Here are seven steps to becoming the life of the Super Bowl party! Hey, impress party-goers with your new found prowess!
1. Learn to listen in a different way. One of the tenets of being a good listener is to reflect what that person has just said in your own words. It shows that you processed their ideas. In being witty, however, you’re going reflect their words in a different way. You’ll be implying that you understand them by comparing their statement to something else. The more “something else” you know, the more comparisons you can make, and the wittier you can be.
2. Use creative and vivid exaggeration. Let’s say your friend is telling you how cross-eyed his teacher is. You can say, in response, “So she’s so cross-eyed that when she cries, the tears run down her back?”
3. Use puns. Take a word or phrase that the other person just used, and use it in a different way that still ties into the conversation. Let’s take the example from the previous step: “…the tears run down her back.” If you’re feeling witty, and there happen to be a pair of stethoscopes around, hold them up mimicking a doctor and say “Evidently a case of bacteria!” Of course, if you are a doctor, or even an aspiring one, you don’t need to have the prop. If there wasn’t any medical context to the conversation, however, the response would be totally random, and not very witty. You can also use a word in a sentence in a way that more than one of its meanings are relevant. See the Warnings for an example.

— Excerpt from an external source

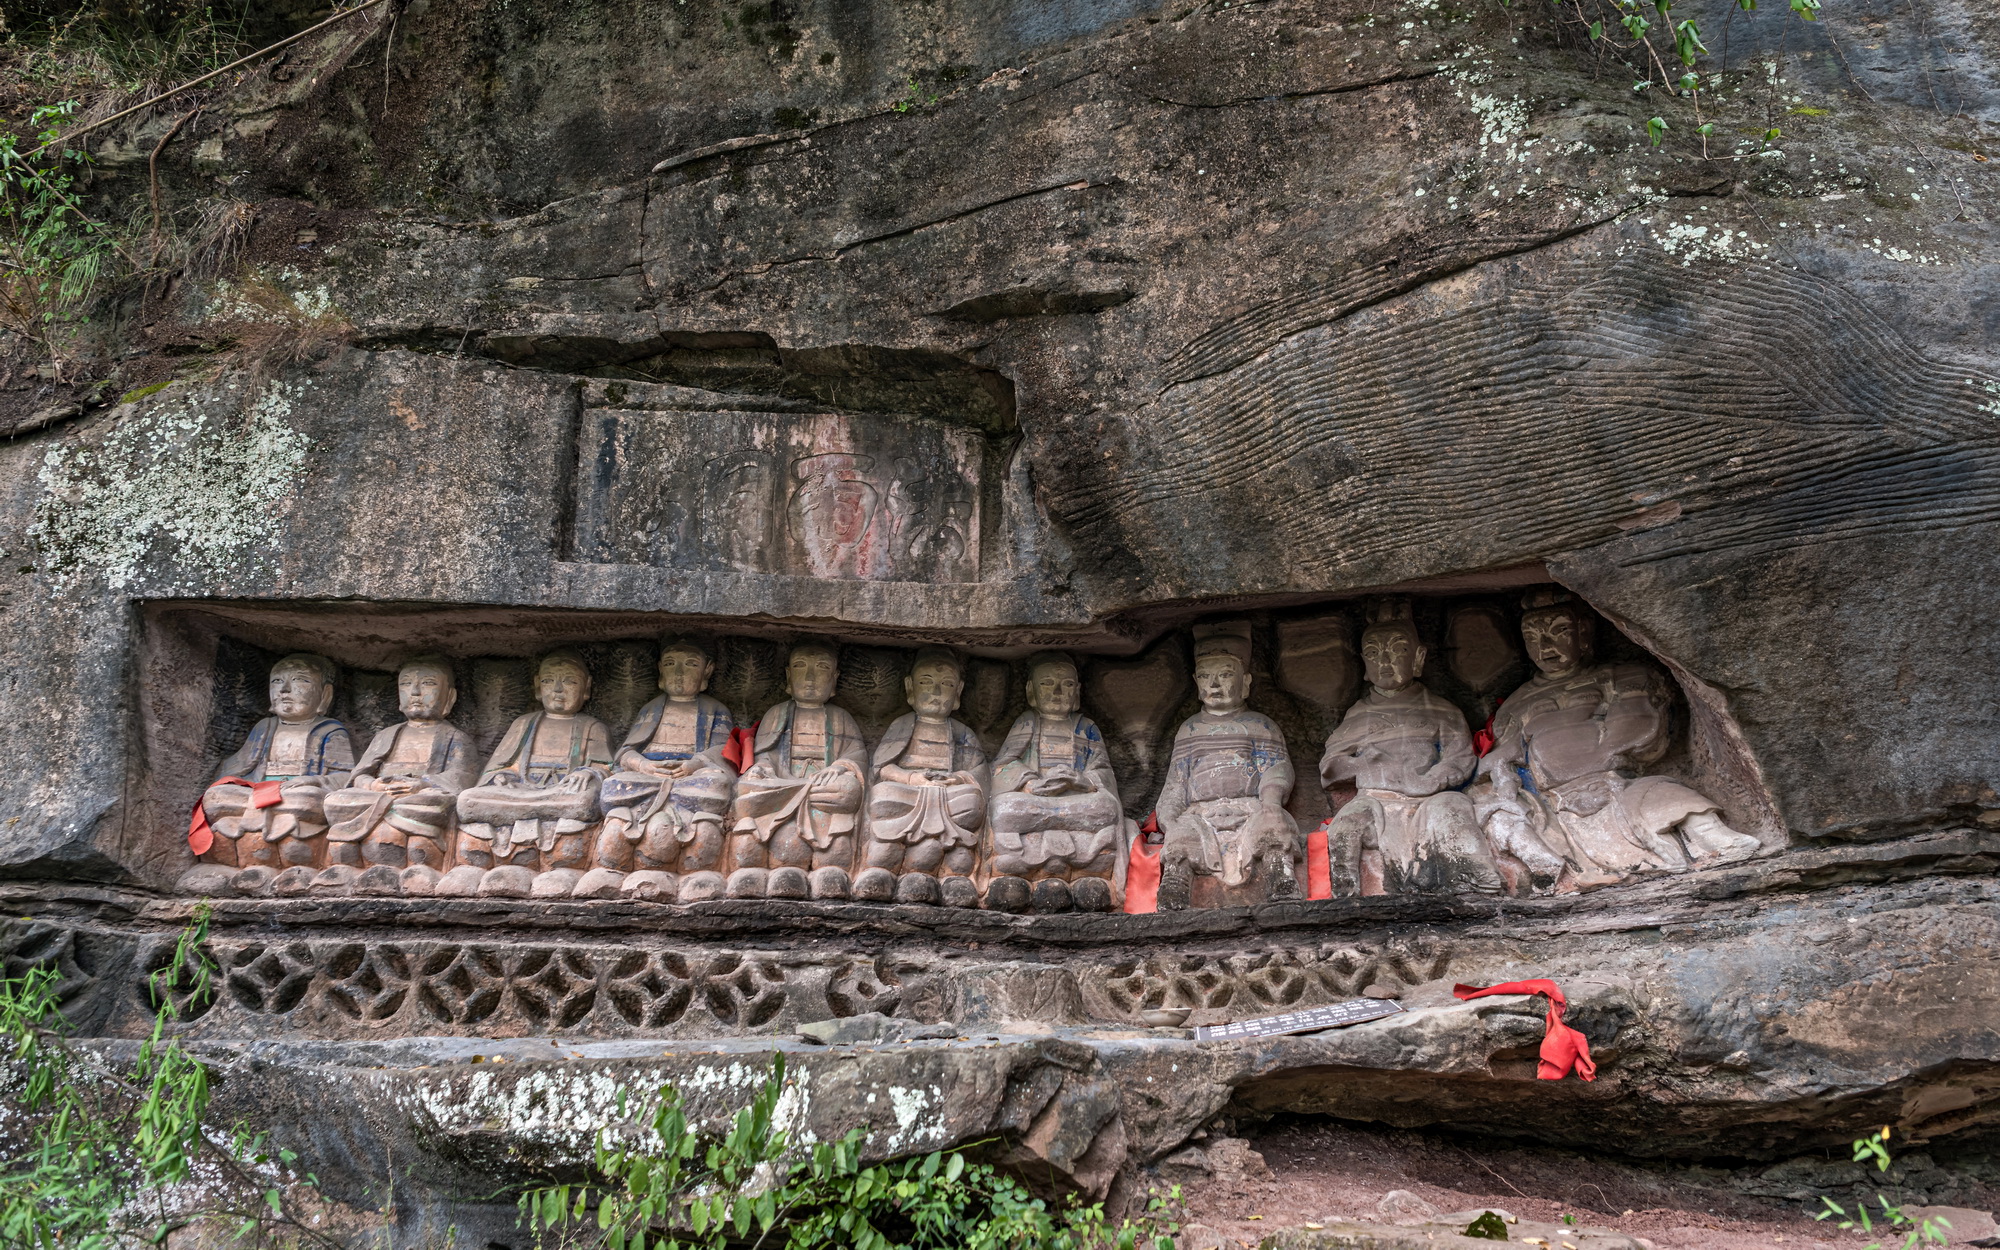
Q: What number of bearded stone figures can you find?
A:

* Learn from the master: Read Shakespeare. His use of puns in dialogues is widely regarded.
* Other “masters” of witty puns are the characters (though we can thank the writers) of the television show “M*A*S*H”. An average episode can provide several examples of witty puns, as well as some of the pitfalls in overusing them.
4. Use metaphors. Let’s say someone says, out of the blue, “It’s 6 o’clock!” You can say “Thank you, Big Ben!” (“Big Ben” is a nickname for a giant clock in London.) This is a particularly sarcastic example, because you’re also implying (by saying “thank you”) that you didn’t care to know what time it was (because you’re obviously not thankful!) but not all metaphors have to be sarcastic. Describing a messy desk, for instance, as the “North Pacific Gyre” is a witty and creative way to say it’s quite messy. You can also use witty metaphors to compliment or admire someone.
5. Respond with a relevant quotation from a movie, book, or significant figure. The more obscure the reference, the wittier the statement–but the greater the confusion if the person you’re talking to doesn’t know what you’re referring to. If someone says “I’ll try” and you say “Do or do not; there is no try.” –they may, or may not, realize that you’re making a Star Wars reference.
6. Reply quickly and nonchalantly. The wittiness is not only in how creatively you can link ideas and draw comparisons, but also in how quickly. And keeping your witty remarks in a casual tone makes it look like it was so easy. A playful smile and a raised eyebrow can also add a nice touch!
7. Dress the part. Part of being witty is looking the part. Intelligent people are often stereotyped as wearing glasses, for instance. The more trendy and up-to-date the better. A beret or other hat will also enhance your wit. If you are a man, an age-inappropriate sport coat is a good idea.
* Use your comments sparingly. If suddenly everyone hears the same references over and over again, they will start to doubt your wittiness and intelligence.
* Using your wittiness to put people down without them realizing is low. (This is the pun referred to earlier. It’s moralistically “low” and also figuratively “low” because you put someone down. And if you needed that explanation, then you haven’t read the article very thoroughly yet.)
* Some aggressively witty individuals may take your use of wit in a conversation as an invitation to engage in a “battle of wits.” While this can be an enjoyable and engaging activity, it also has the potential to seem personal. Be prepared to set your limits and respect the limits of others to avoid hurt feelings.
* There is such a thing as being too witty – there is indeed a fine balance between making witty conversation and being a complete twit. When pursuing wittiness, be sure to listen carefully to yourself as much as the person you’re engaging in conversation. If even you don’t believe in what you’re saying, odds are that no one else is either.
* Don’t try too hard to be witty, as this could hurt your conversation severely. Instead, try to listen in on the flow of things and go from there. Believe it or not, some people do not like wit in their every day conversations about work and auto mechanic nuances!
* Putting people down for a laugh is not witty, it’s low and uncreative. If you can’t make a joke without putting someone else down, then you are not witty and you shouldn’t try to be.
* Don’t just take something from a tv show. Be creative. Develop your own signature humor.